Vater Gauthier wandte
sich um und rief den einige Schritt entfernt wartenden Prior zu
sich. Die Betonung, die er auf jedes Wort legte, genau abwägend,
sagte er: „Gehe zu Bruder Cölestinus und richte ihm aus, er möge
vorbereiten, was er für richtig hält! Wir empfangen unsere
ehrenwerten Gäste im Abtsrefektorium!“
Der Prior verstand.
Die blitzenden Waffen der Söldner führten ihm die Bedrohung der
Abtei nur allzu deutlich vor Augen. Mit einer Eile, die gerade noch
ziemlich war, setzte er sich in Richtung der Küche in Bewegung.
Doch der Teufel schien Nogaret beizustehen.
„Ich halte es für
besser, wenn währenddessen ein paar Männer an den Toren Wache
halten“, meinte er und erteilte die entsprechenden
Befehle.
Abt Gauthier merkte,
wie er zu zittern begann. Der Schrecken ließ ihn nicht einmal
beachten, welch Unverschämtheit diese Maßnahme war. Nun war alles
verloren! Er, Gauthier, der 15 Jahre lang seine Abtei beschützt und
umsorgt hatte, hatte sie nun zugrundegerichtet...
Bruder Cölestinus
unterwies gerade den jungen Novizen, wie ein Fisch auszunehmen sei,
als der Prior in die Küche stürmte. „Nogaret ist mit einer
Abteilung königlicher Söldner da, um die Abtei zu visitieren! Der
Templer muss fort!“
Der alte Mönch blickte
auf, verwirrt über die so hereinbrechenden Ereignisse. „Ja...können
wir ihn denn nicht hier irgendwo verstecken?“
Der Prior verneinte
mit einer konsequenten Geste. „Auf keinen Fall! Das ist viel zu
gefährlich! Nogarets Leute werden überall herumschnüffeln! Nein, er
muss hier heraus! Aber wie, bei der Allmacht Gottes? Selbst wenn
wir ihn ungesehen bis zur Pforte bringen, wird die Inquisition ihn
haben, sowie er außerhalb der Mauern ist! Das Geschrei der Leute,
wenn sie den Templerhabit sehen, wird nicht zu überhören
sein!“
Cölestinus senkte mit
unglücklicher Miene den Kopf. Der Prior kaute nervös auf seiner
Unterlippe.
„Ich, ich weiß!“ rief
plötzlich der Novize aufgeregt. Wir machen einen Mönch aus
ihm!“
Ein strafender Blick
des Priors traf ihn. Was für eine hirnrissige Idee! Schließlich WAR
der Mann schon ein Mönch! Allerdings… Nun, mochte sein, dass der
Junge doch eine ganz helle Idee gehabt hatte… Und viel Zeit blieb
ihnen nicht. ..
„Gut. Hole eine Kutte.
Und bring das Barbierbesteck mit. Und beeile dich!“
Der Mahnung hätte es
nicht bedurft.
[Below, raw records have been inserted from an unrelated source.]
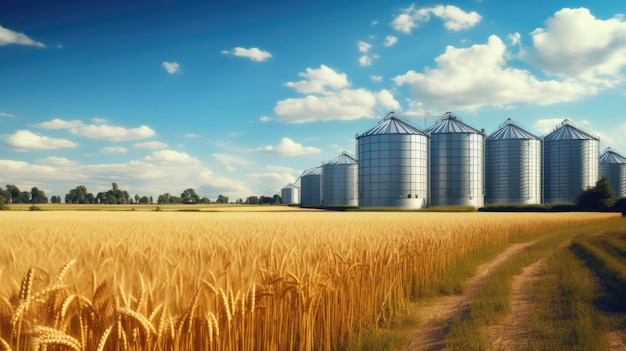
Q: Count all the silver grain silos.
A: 8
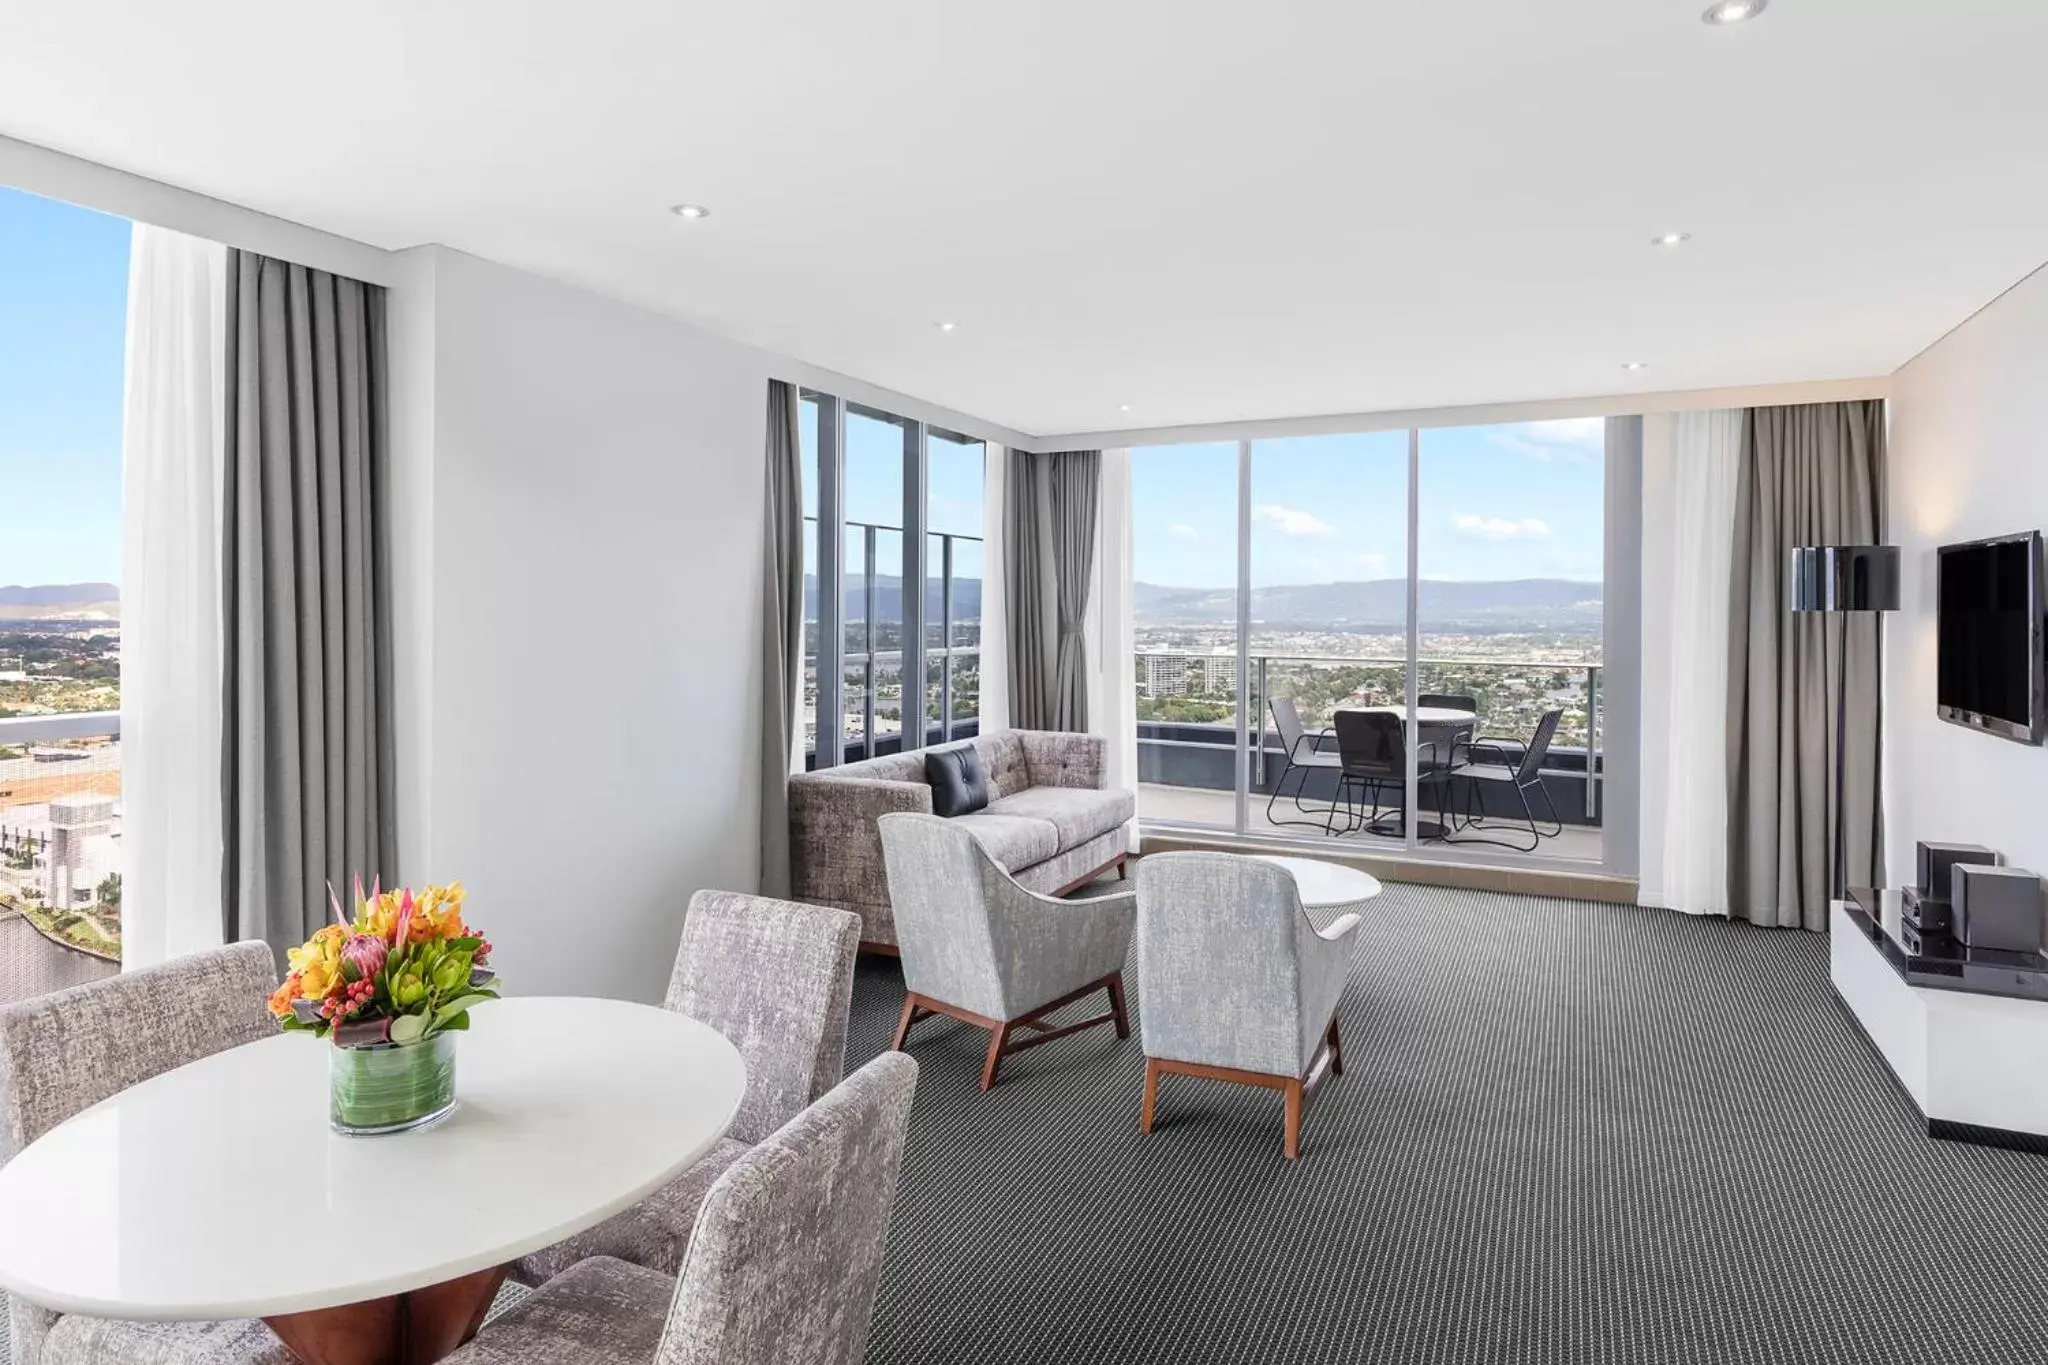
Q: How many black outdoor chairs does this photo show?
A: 4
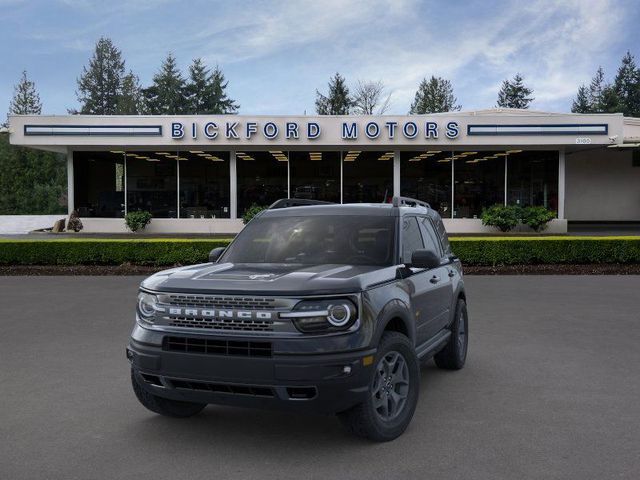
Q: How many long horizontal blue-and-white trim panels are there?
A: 2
Für den Novizen waren der Flüchtling und die
königlichen Söldner ein willkommenes Abenteuer. Eine knappe halbe
Stunde später, während die unwillkommenen Gäste sich am ersten Gang
der Mahlzeit erfreuten, trat ein junger Mönch aus der Küche.
Kahlgeschoren, in schwarzer Wollkutte, und einfache Sandalen an den
Füßen. Das einzige, was ihn von den ihn begleitenden zwei Brüdern
unterschied, war das Bündel über der Schulter. Jocelin hatte sich
geweigert, die eigenen Gewänder zurückzulassen. Sein Schwert trug
er unter der Kutte, sorgfältig umgebunden, damit es beim Gehen
nicht auffiel.
„Wir bringen Euch bis
zur Pforte“, flüsterte der Prior ihm zu. „Dann seht, dass Ihr rasch
aus der Stadt kommt! Wenn an Euch fragt, so kommt Ihr aus einem
Konvent jenseits des Rheines, aus den Reichsgebieten. Ihr wart in
Paris zum Studium!“
Jocelin
nickte.
„Was auch geschieht,
erwähnt niemals die Abtei Saint Germain de Près!“
Jocelin versprach es
beim Kreuz Christi.
Das Gesicht des Priors
blieb unbewegt. Wie weit war einem angeblichen Ketzer zu trauen?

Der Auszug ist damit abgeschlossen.